We next analyzed circulating immune cell populations to assess the effect of LA on SLE disease activity. CD45R+ B lymphocyte percentages were elevated in SLE mice (Figure 3A, Pstrain = 0.0006), but LA treatment did not change B-cell percentages. Similarly, SLE mice have elevated circulating IgG, IgM, and anti-dsDNA IgG compared with control mice, but none of these were lowered by treatment with LA (Figure 3B–D). We also considered whether B-cell development could be impacted in the bone marrow due to treatment with LA (Figure 3E–H). Bone marrow was harvested from the tibias of a subset of animals, and analyzed for the percentages of pro-B cells, pre-B cells, immature naïve B cells, and mature naïve B cells, according to the method of Claycombe et al. [23]. There were significant differences in the percentages of pre-B cells (Figure 3F, Pstrain = 0.0286) and immature B cells (Figure 3G, Pstrain = 0.0027) between control and SLE mice. Treatment with LA increased pro B cells in SLE mice (Figure 3E, P<0.001). Circulating T cells were also examined (Figure 4). The percentages of total CD3+ T cells were not impacted by treatment with LA, although SLE mice had significantly lower circulating CD3+ T cells (Figure 4A, Pstrain<0.0001), as previously shown by our laboratory [38,39]. When analyzing the proportions of CD4+, CD8+, CD4+CD8+ (DP), and CD4−CD8− (DN) T cells (Figure 4B–E), there were significant differences between control and SLE mice in the percentages of DN T cells and CD4+ T cells (DN T cells: Pstrain<0.0001, CD4+ T cells: Pstrain<0.0001). SLE mice treated with leptin antagonist had an increase in the percentage of CD4+ T cells (49.9 ± 2.7% of total CD3 vs. 63.3 ± 1.8 of total CD3 and a significant decrease in the percentage of DN T cells (SLE-vehicle: 23.8 ± 2.2% of total CD3 vs. SLE-LA: 13.2 ± 2.5%, of total CD3, P=0.0004). The shifts in the T-cell populations led to an increase in the CD4/CD8 ratio in SLE mice (Figure 4F; SLE-vehicle: 2.3 ± 0.8 vs. 3.2 ± 0.9, P=0.046). When analyzing T-cell development in the thymus (Figure 4G–J), we found similar trends in T-cell subsets, including increased DN thymocytes (Pstrain<0.0001) and decreased DP thymocytes (Pstrain=0.0004) in SLE compared with controls. Percentages of circulating neutrophils and monocytes were also analyzed, and there were no significant changes due to LA treatment (Supplementary Figure S5).

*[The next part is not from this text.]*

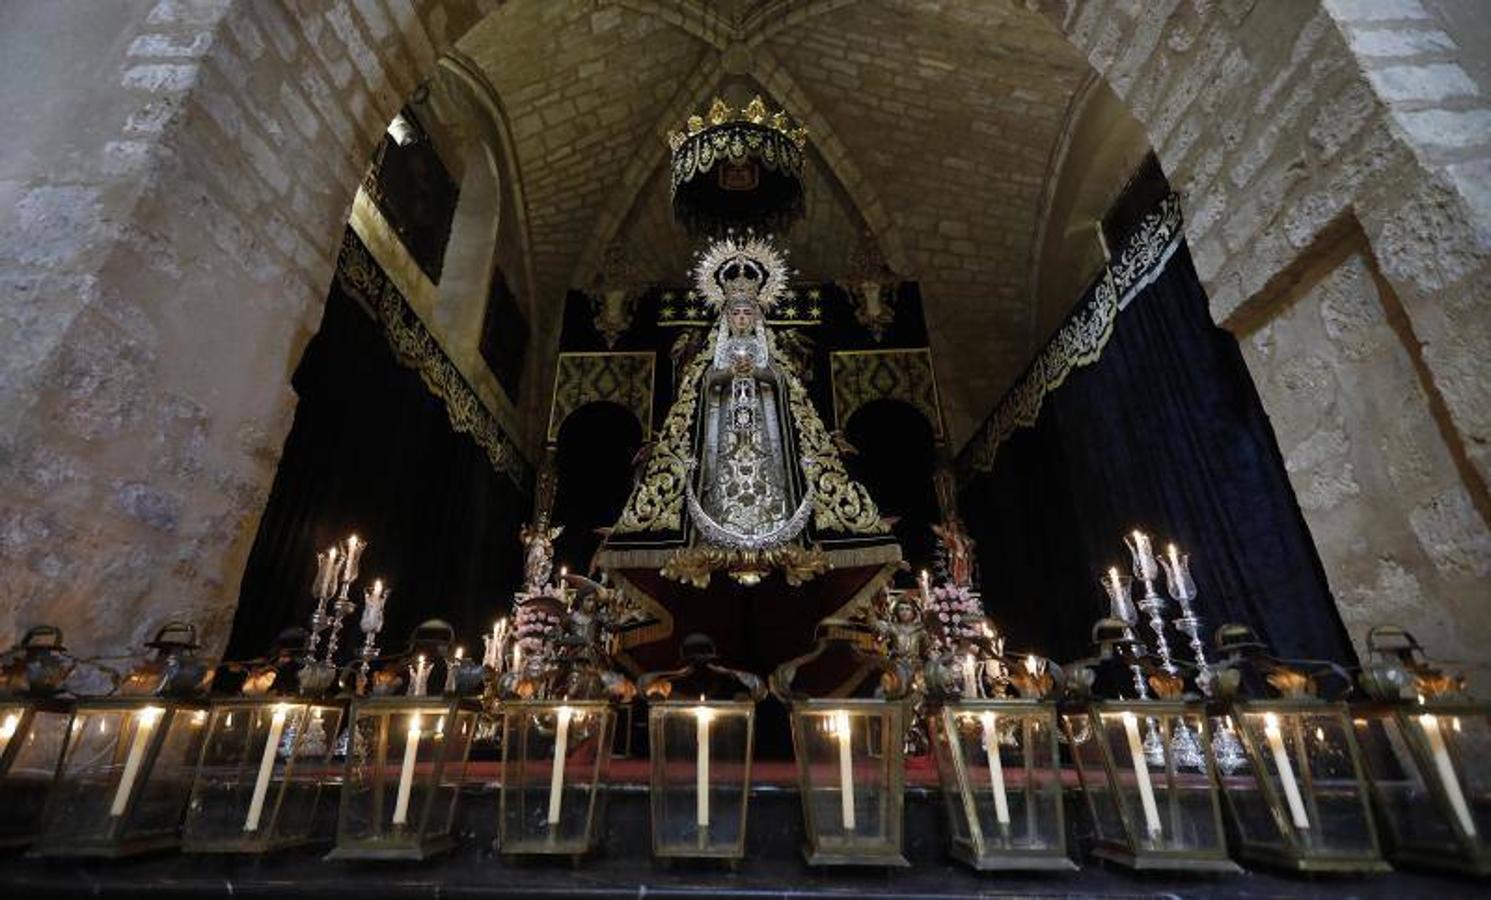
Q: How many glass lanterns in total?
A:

Effect of leptin antagonism on B cells, antibodies, and bone marrow B cell development
(A) Circulating CD45R+ B-cell percentages as assessed using flow cytometry; (B) Total IgG; (C) Total IgM; (D) Anti-dsDNA IgG; (E) Percentage of pro-B cells (CD43+IgM−); (F) Percentage of pre-B cells (CD43−IgM−); (G) Percentage of immature B cells (IgM+IgDlow); (H) Percentage of mature B cells (IgM+IgDhigh). **P<0.01 by two-way ANOVA followed by Tukey’s post-hoc test to determine significance. (A–D) Animals per group: n=8, Control-vehicle; n=10, Control-LA; n=10, SLE-vehicle; n=10 SLE-LA. (E–H) Animals per group: n=3, Control-vehicle; n=4, Control-LA; n=7, SLE-vehicle; n=6 SLE-LA.
(A) Circulating CD45R+ B-cell percentages as assessed using flow cytometry; (B) Total IgG; (C) Total IgM; (D) Anti-dsDNA IgG; (E) Percentage of pro-B cells (CD43+IgM−); (F) Percentage of pre-B cells (CD43−IgM−); (G) Percentage of immature B cells (IgM+IgDlow); (H) Percentage of mature B cells (IgM+IgDhigh). **P<0.01 by two-way ANOVA followed by Tukey’s post-hoc test to determine significance. (A–D) Animals per group: n=8, Control-vehicle; n=10, Control-LA; n=10, SLE-vehicle; n=10 SLE-LA. (E–H) Animals per group: n=3, Control-vehicle; n=4, Control-LA; n=7, SLE-vehicle; n=6 SLE-LA.
Leptin antagonism decreases circulating CD3+CD4−CD8− (DN) T cells
(A) Percentage of total CD3+ T cells; (B) Percentage of CD4+ T cells; (C) Percentage of CD8+ T cells; (D) Percentage of CD4+CD8+ T cells; (E) Percentage of CD4-CD8- T cells; (F) Ratio of CD4/CD8 T cells in peripheral blood; (G) Percentage of CD4+ thymocytes; (H) Percentage of CD8+ thymocytes; (I) Percentage of CD4+CD8+ thymocytes; (J) Percentage of CD4−CD8− thymocytes. *P<0.05; **P<0.01, by two-way ANOVA followed by Tukey’s post-hoc test to determine significance. Animals per group: n=8, Control-vehicle; n=10, Control-LA; n=10, SLE-vehicle; n=10, SLE-LA.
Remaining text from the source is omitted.